Open dtarb opened 6 years ago

dtarb commented 6 years ago

The calling statement for creating a resource in the current welcome notebook is

# create the new resource resource_id = hs.createHydroShareResource(abstract, title, keywords=keywords, resource_type=rtype, content_files=files, public=False)

However print(resource_id) following this returns "None"

I am not sure if the design intention was for this function to return resource_id, but either the function hs.createHydroShareResource should be fixed to return this id, or we should not use a statement like the above to illustrate functionality in the welcome notebook.

In discussing this with @sblack-usu there is a question as to why we are using a wrapper (hydrology.py) for the REST client which is already a wrapper for the REST API. Should we not be directly using REST client functions in our example notebooks.

Castronova commented 6 years ago

I'll take a look at the return value for createHydroShareResource...this sounds like a bug.

@dtarb @sblack-usu The reason for the wrapper is to make resource creation easier from within a notebook, but it's not required which is why it's included as a utility library (utilities.hydroshare). Users are encouraged to use whatever method they want to interact with HydroShare, but the following code is the minimum required to accomplish the same task as the above (without threading or error messaging) using the hs_restclient.
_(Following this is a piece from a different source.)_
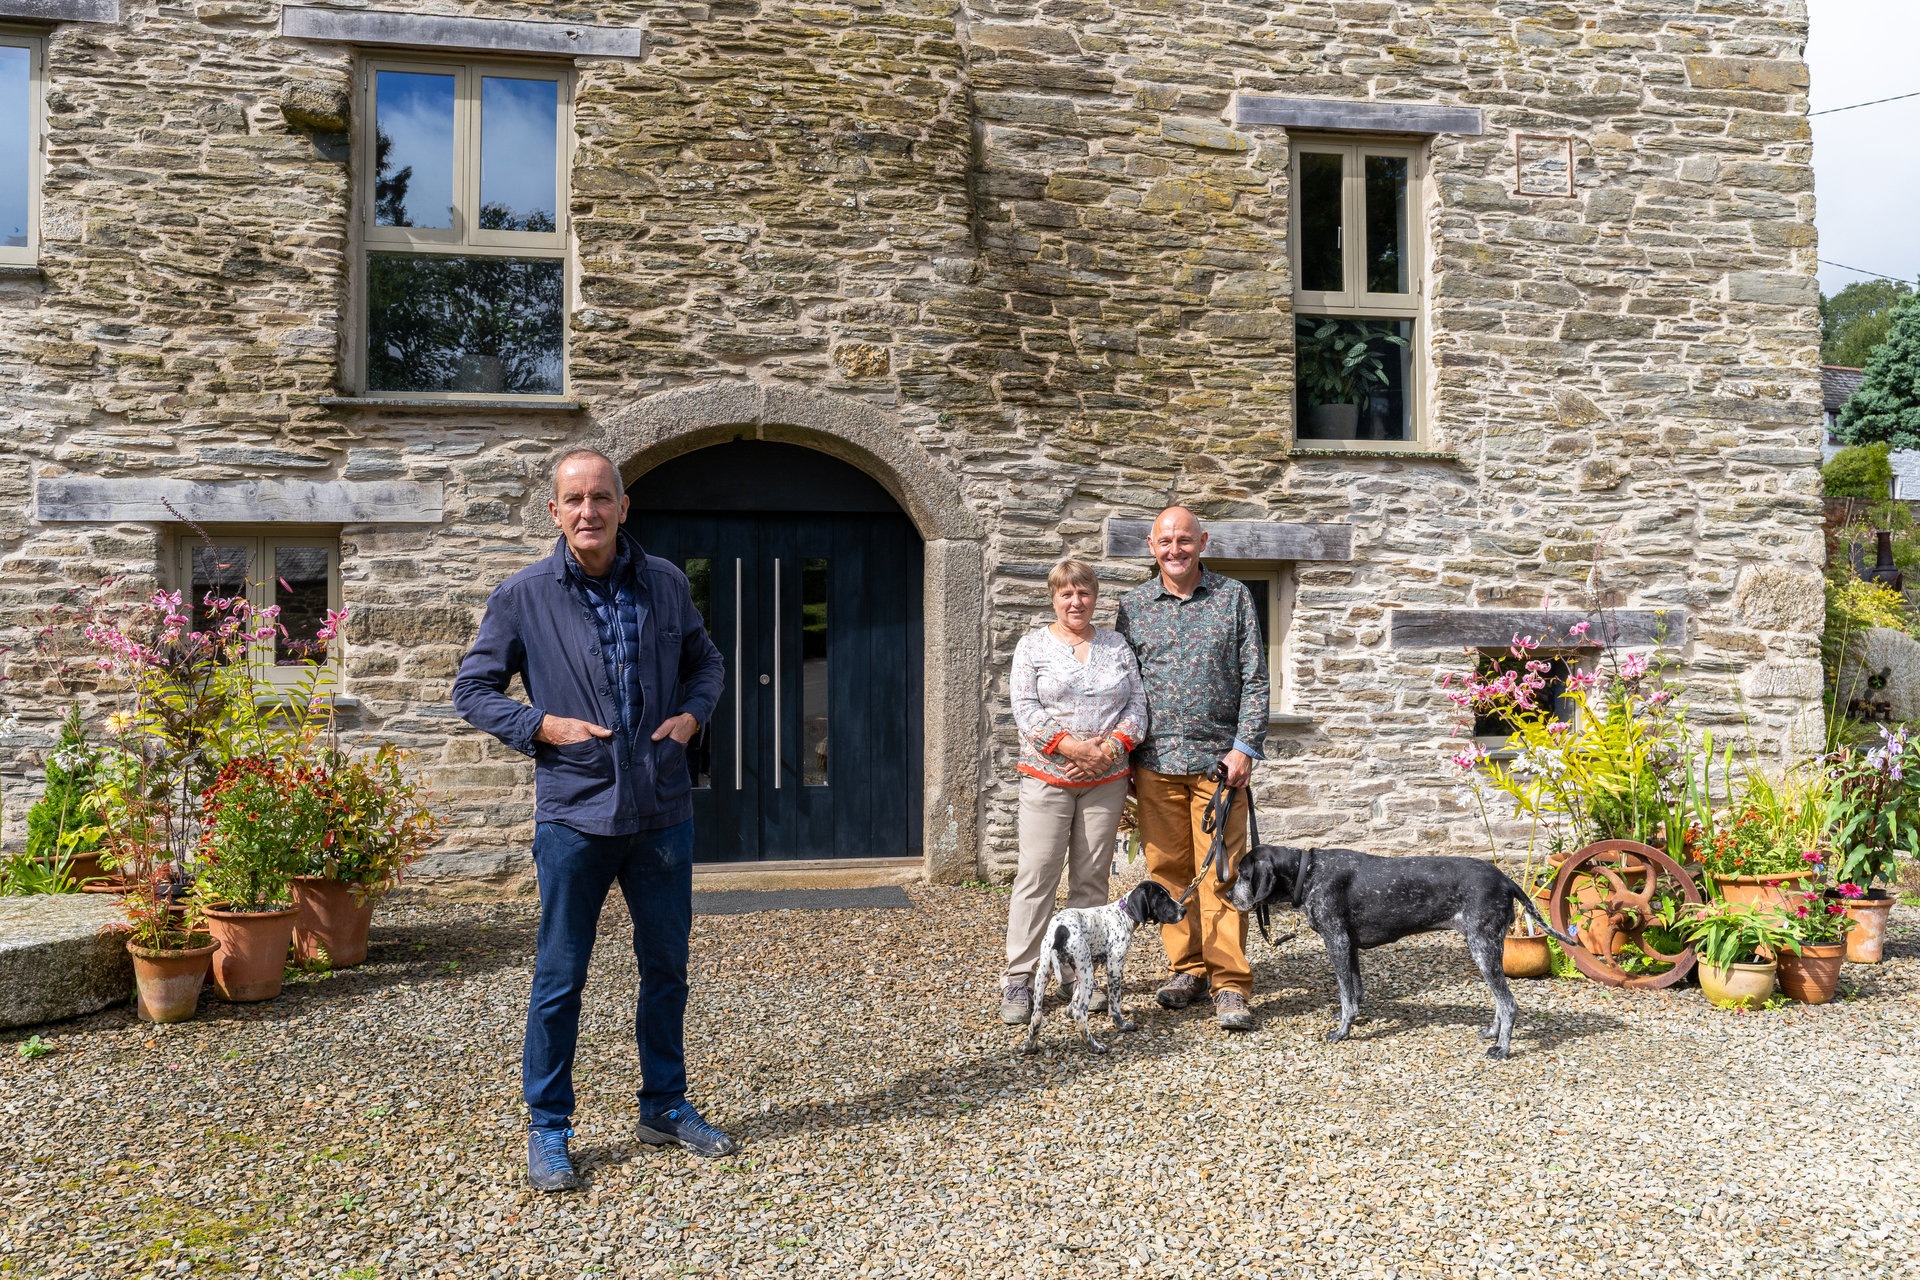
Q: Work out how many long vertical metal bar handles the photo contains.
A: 2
    # query the hydroshare resource types and make sure that
    # resource_type is valid
    restypes = {r.lower(): r for r in hs.getResourceTypes()}
    res_type = restypes[resource_type]

    # get the 'derived resource' metadata
    if derivedFromId is not None:
       science_meta = hs.getScienceMetadata(resid)
       system_meta = hs.getSystemMetadata(resid)
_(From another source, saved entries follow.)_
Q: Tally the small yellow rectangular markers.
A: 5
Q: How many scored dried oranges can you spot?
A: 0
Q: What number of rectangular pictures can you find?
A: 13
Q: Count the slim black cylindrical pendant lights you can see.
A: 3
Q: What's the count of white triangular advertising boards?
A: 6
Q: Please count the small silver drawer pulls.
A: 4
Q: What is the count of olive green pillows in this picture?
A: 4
       # you would need to write a function to handle metadata
       meta = MY_FUNCTION_TO_PARSE_METADATA(system_meta, science_meta)

       abstract = meta.abstract \
                + '\n\n[Modified in JupyterHub on %s]\n%s' \
                % (dt.now(), abstract)
       keywords = set(keywords + meta.keywords)

    f = None if len(content_files) == 0 else content_files[0]

    # create the hs resource (1 content file allowed)
    resid = hs.createResource(resource_type=res_type,
                              title=title,
                              abstract=abstract,
                              resource_file=f,
                              keywords=keywords)

    # add the remaining content files to the hs resource
        if len(content_files) > 1:
             for f in content_files:
                 self.hs.addResourceFile(resid, f)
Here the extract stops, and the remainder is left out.